Instructions to follow:
Gather each line containing the string "boxes" from these entries.

Material provided Block Start

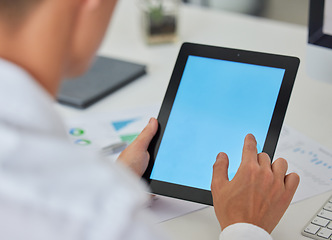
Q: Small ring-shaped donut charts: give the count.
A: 2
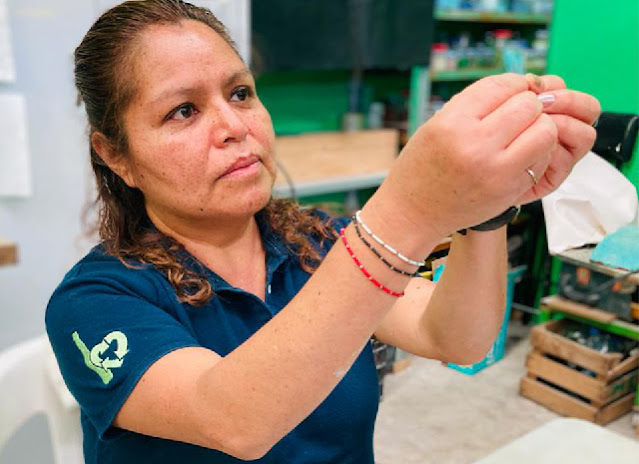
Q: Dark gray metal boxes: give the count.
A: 1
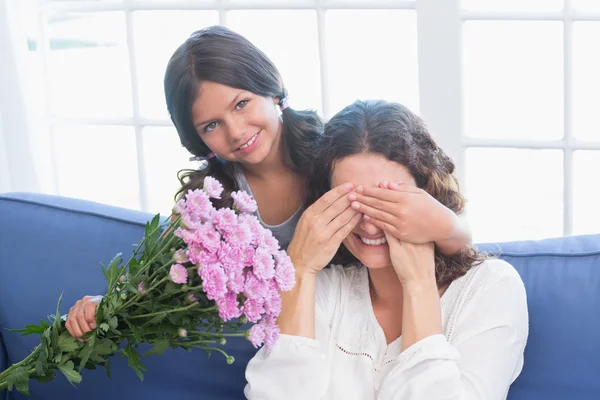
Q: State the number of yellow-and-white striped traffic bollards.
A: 0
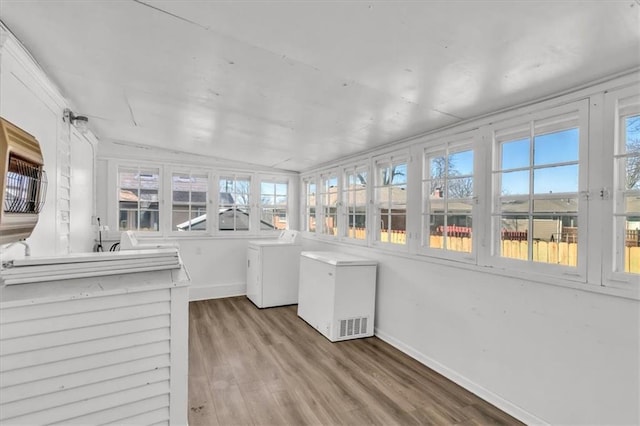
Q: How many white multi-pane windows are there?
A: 11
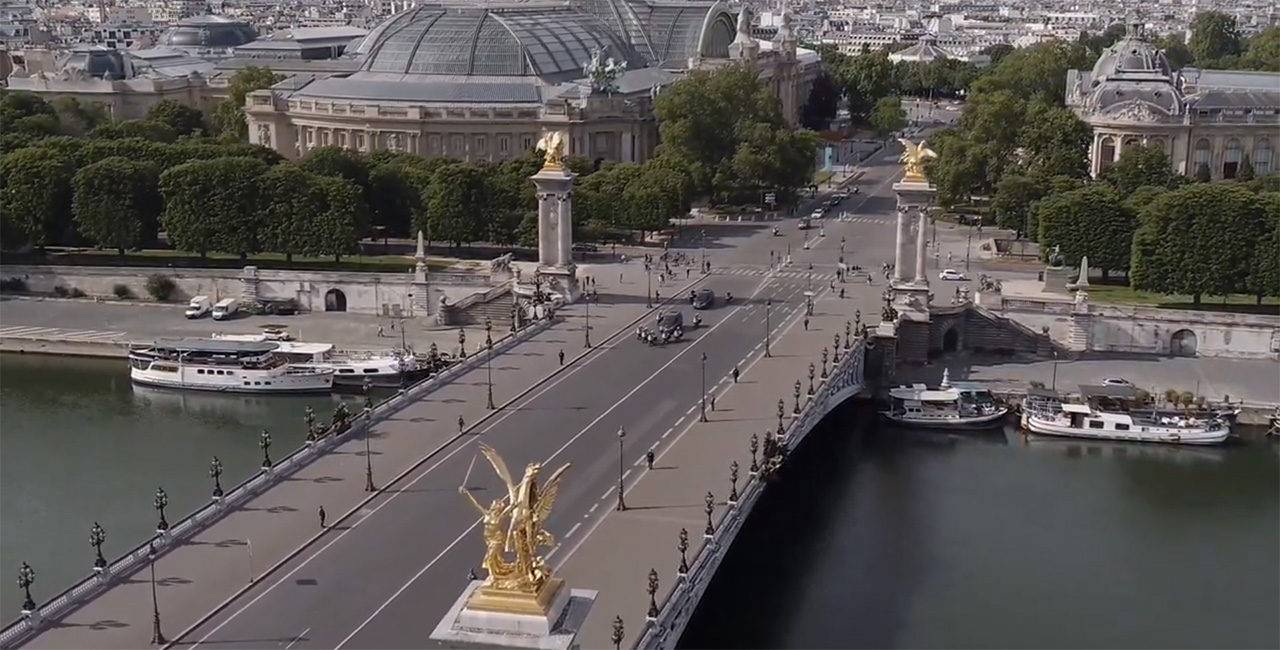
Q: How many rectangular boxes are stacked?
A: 0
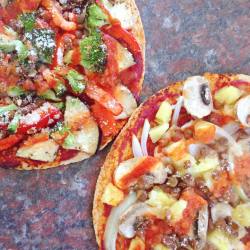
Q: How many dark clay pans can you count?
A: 0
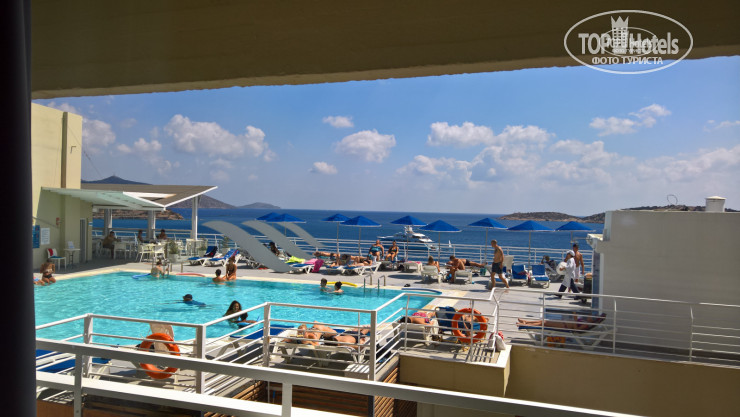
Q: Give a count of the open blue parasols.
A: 9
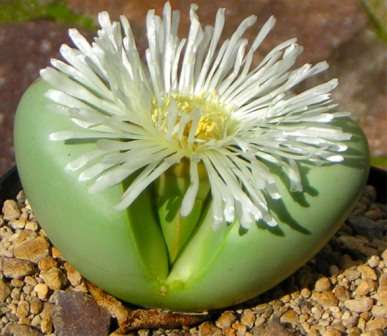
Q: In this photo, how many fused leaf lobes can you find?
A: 2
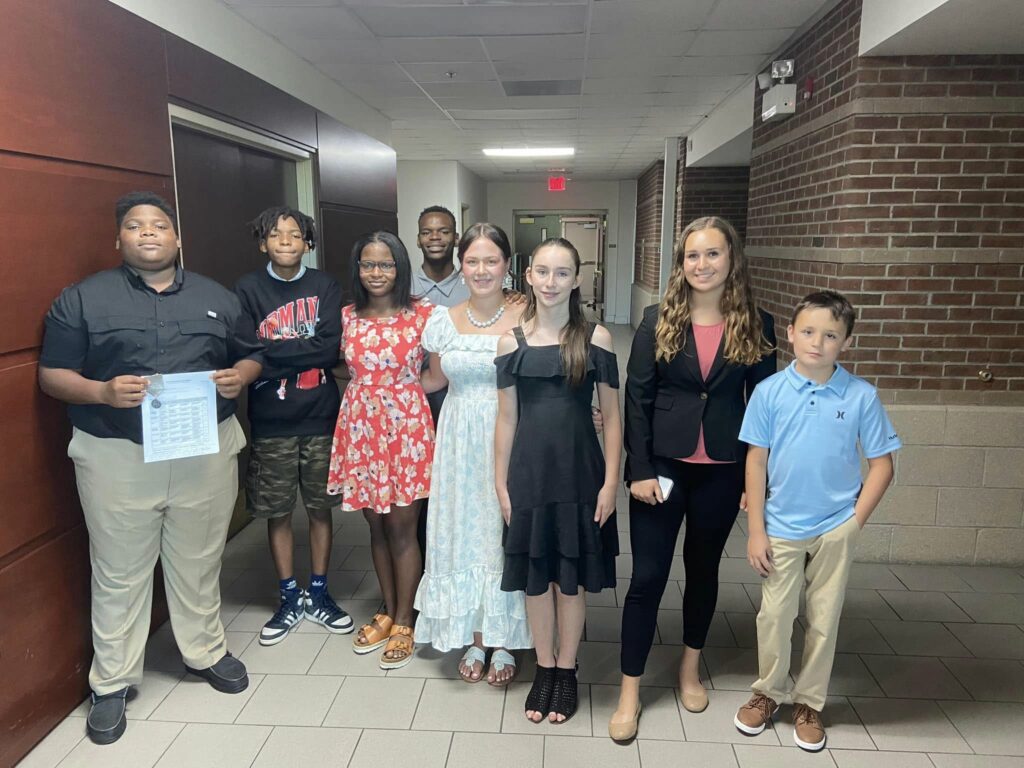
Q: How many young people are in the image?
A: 8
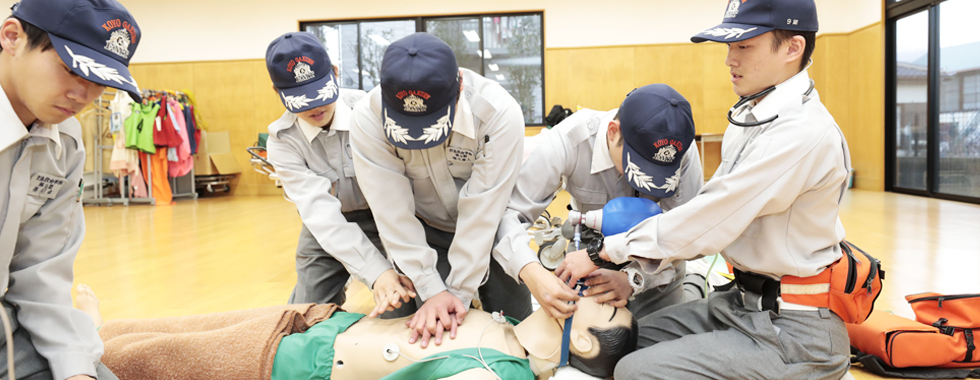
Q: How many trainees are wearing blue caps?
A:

Material provided Block End

Response:
Q: Dark gray metal boxes: give the count.
Q: How many rectangular boxes are stacked?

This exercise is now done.